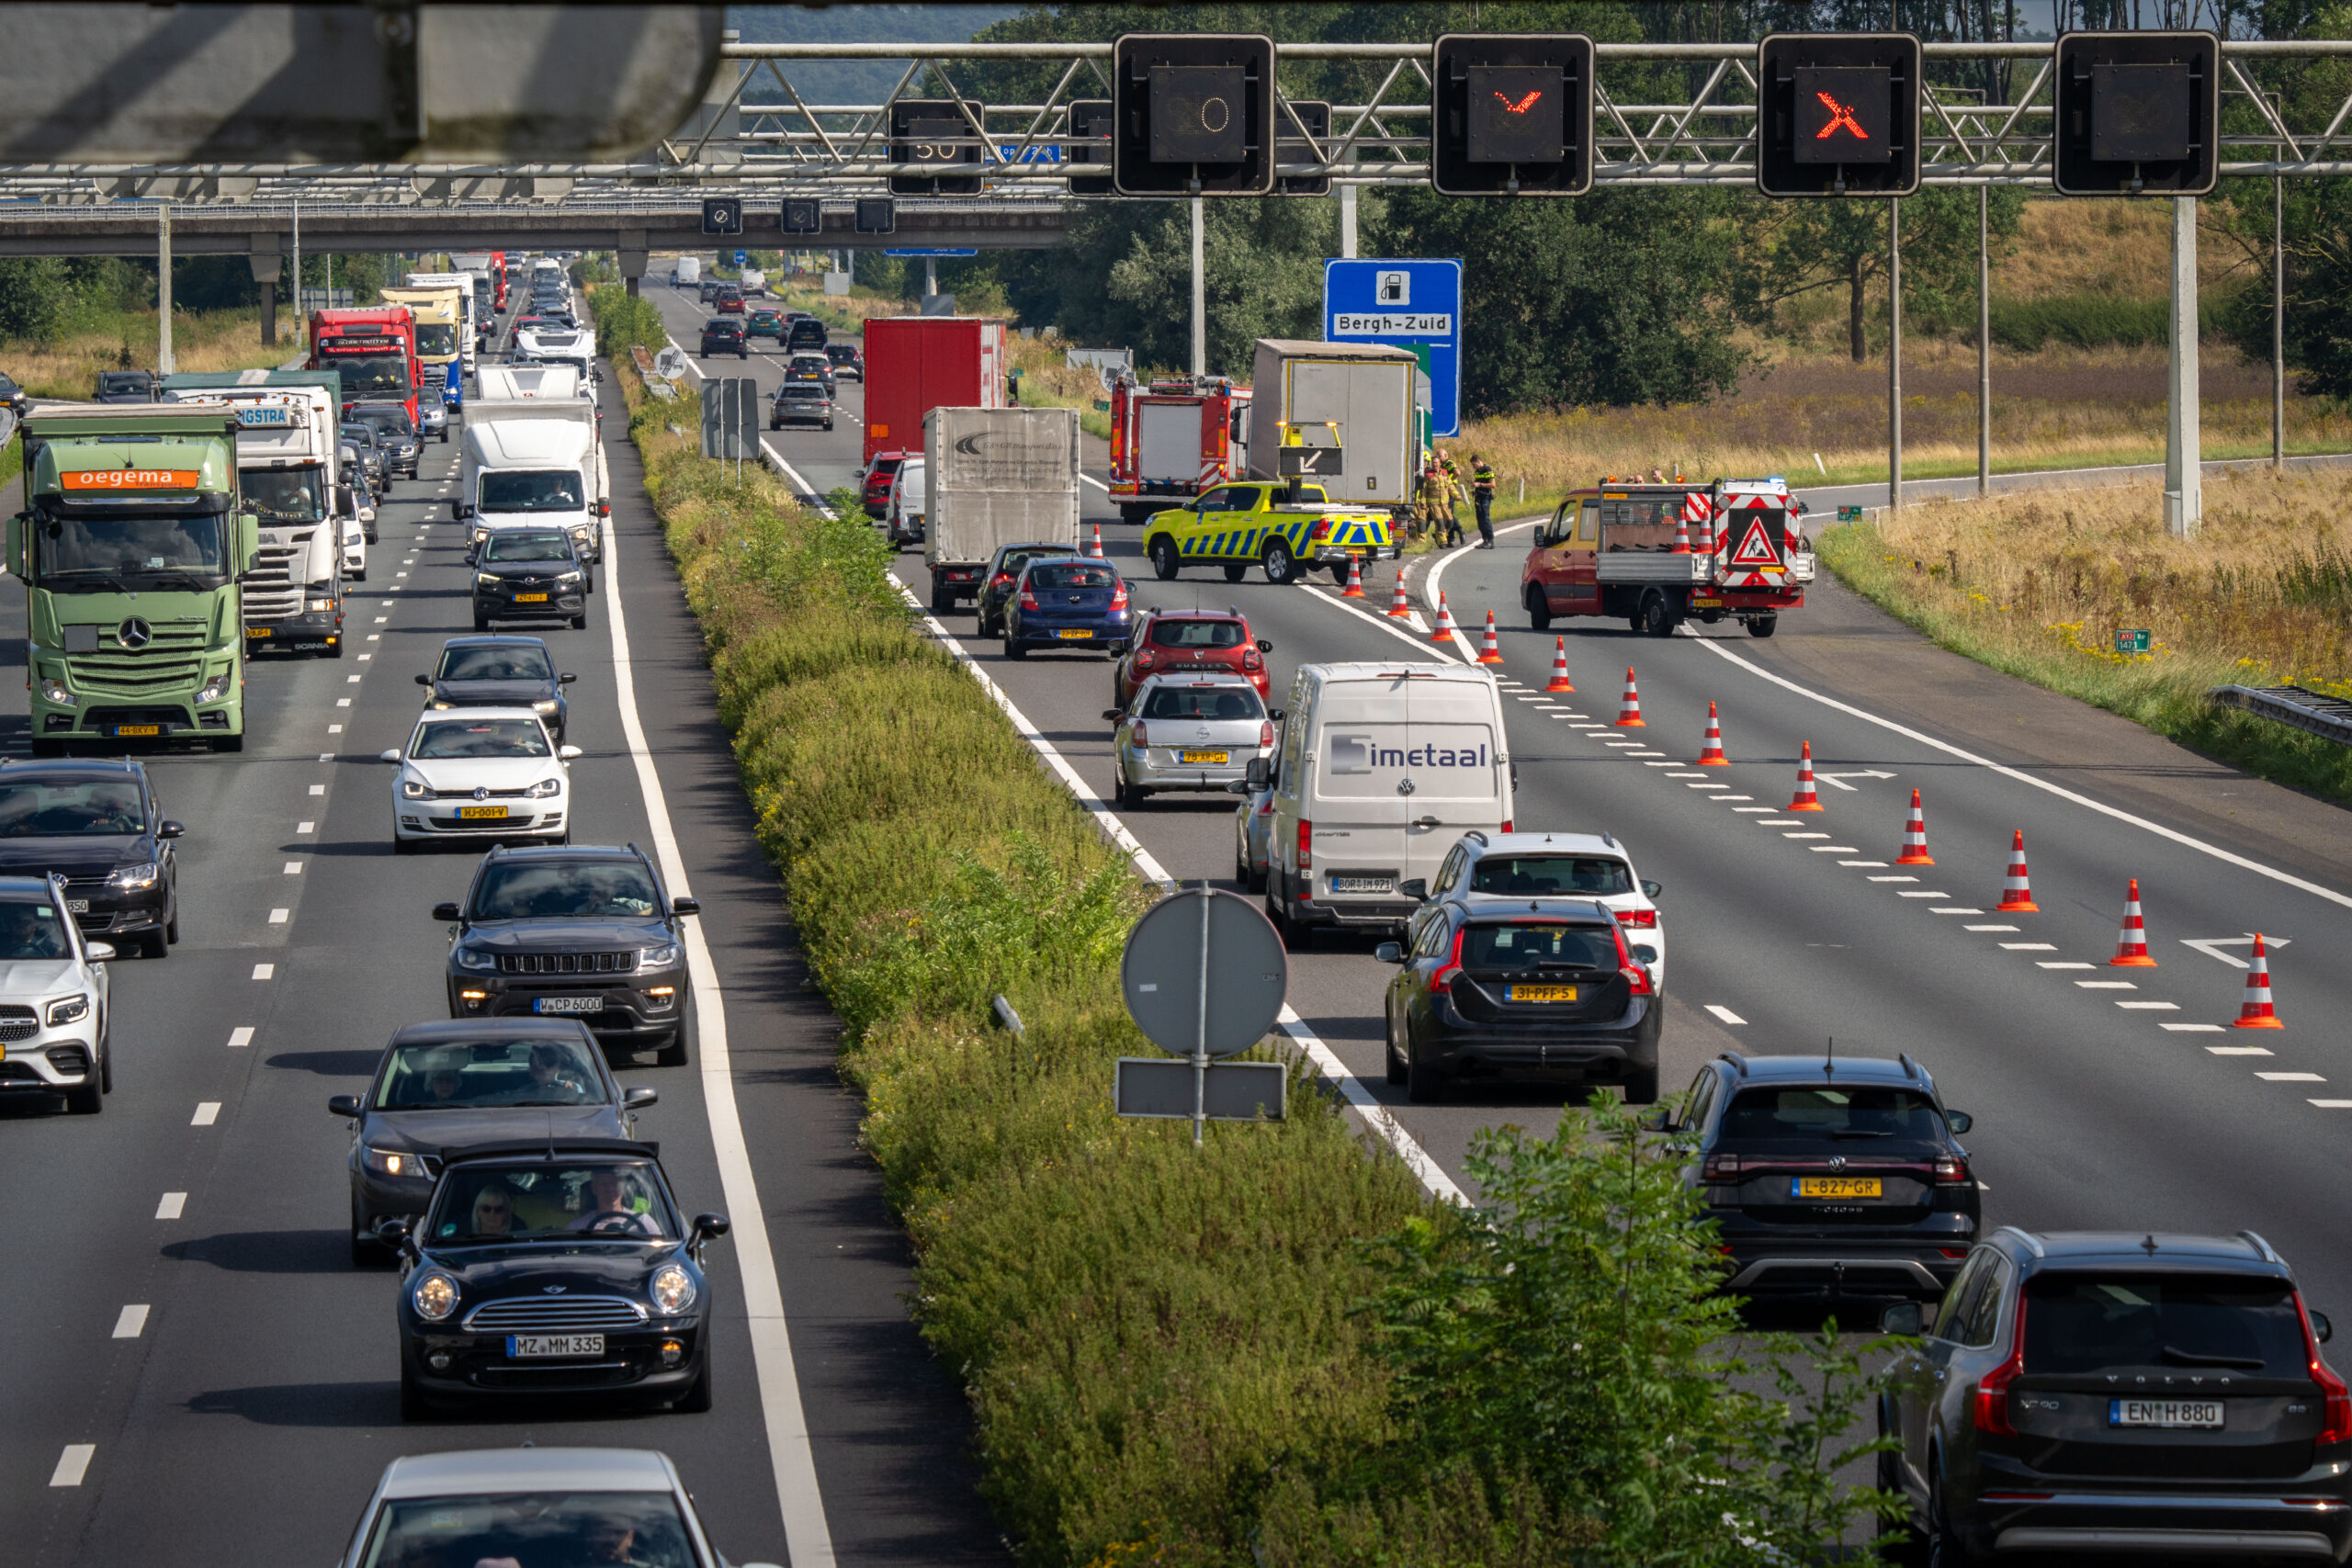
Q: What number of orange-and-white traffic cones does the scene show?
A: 15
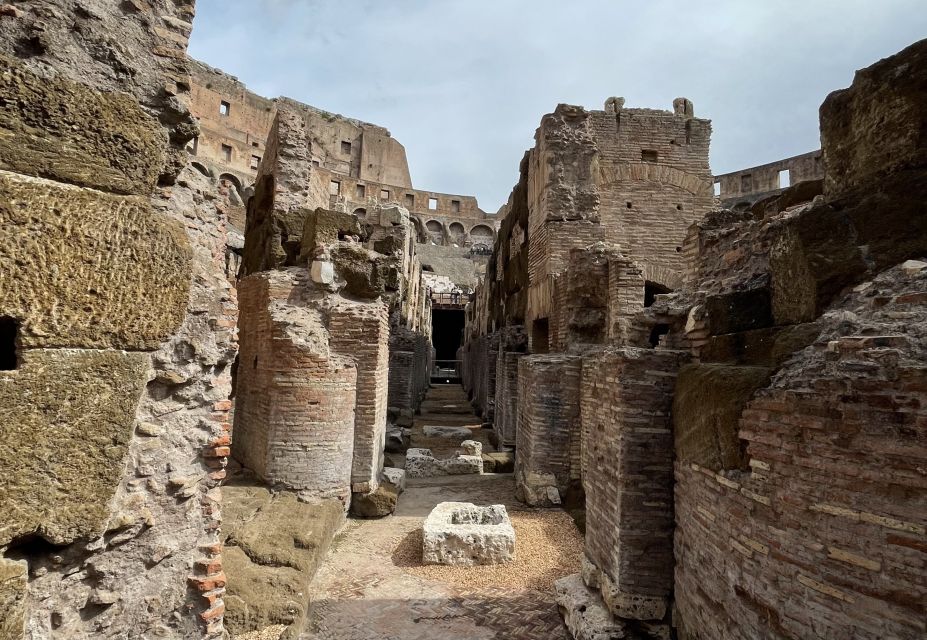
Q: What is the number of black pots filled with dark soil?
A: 0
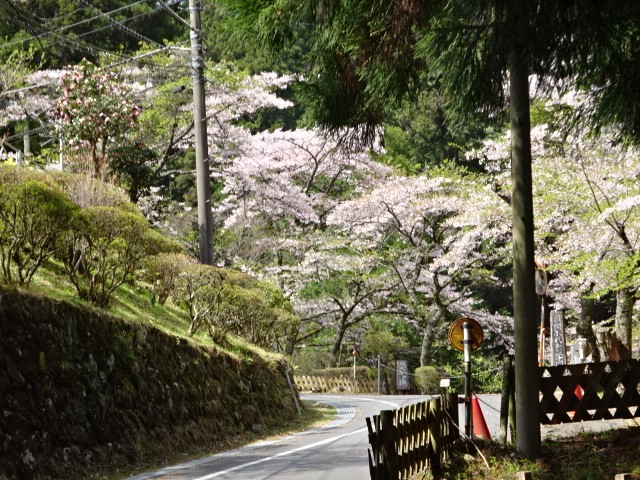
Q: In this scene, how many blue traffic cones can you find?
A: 0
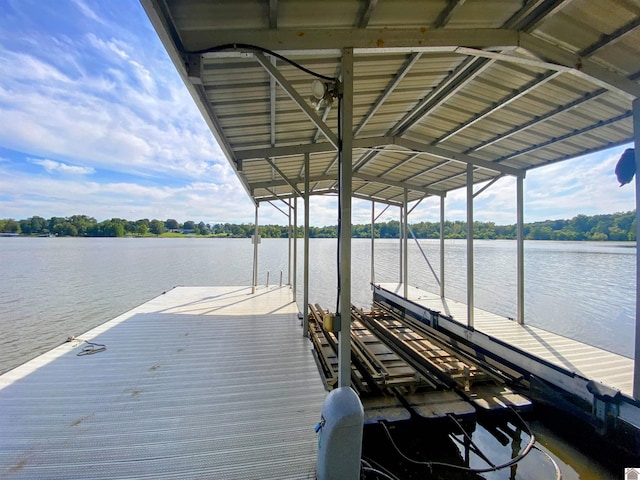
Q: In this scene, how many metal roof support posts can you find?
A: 12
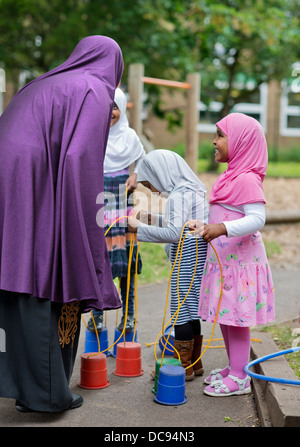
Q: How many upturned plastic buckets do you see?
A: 6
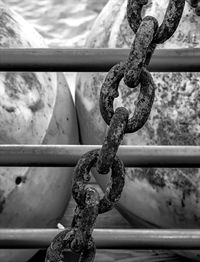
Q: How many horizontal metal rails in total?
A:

* * * * * * *

**What is needed:**
Which lines in the data hold the string "number"? Copy each of them.

**Response:**
Q: What number of orange-and-white traffic cones does the scene show?
Q: What is the number of black pots filled with dark soil?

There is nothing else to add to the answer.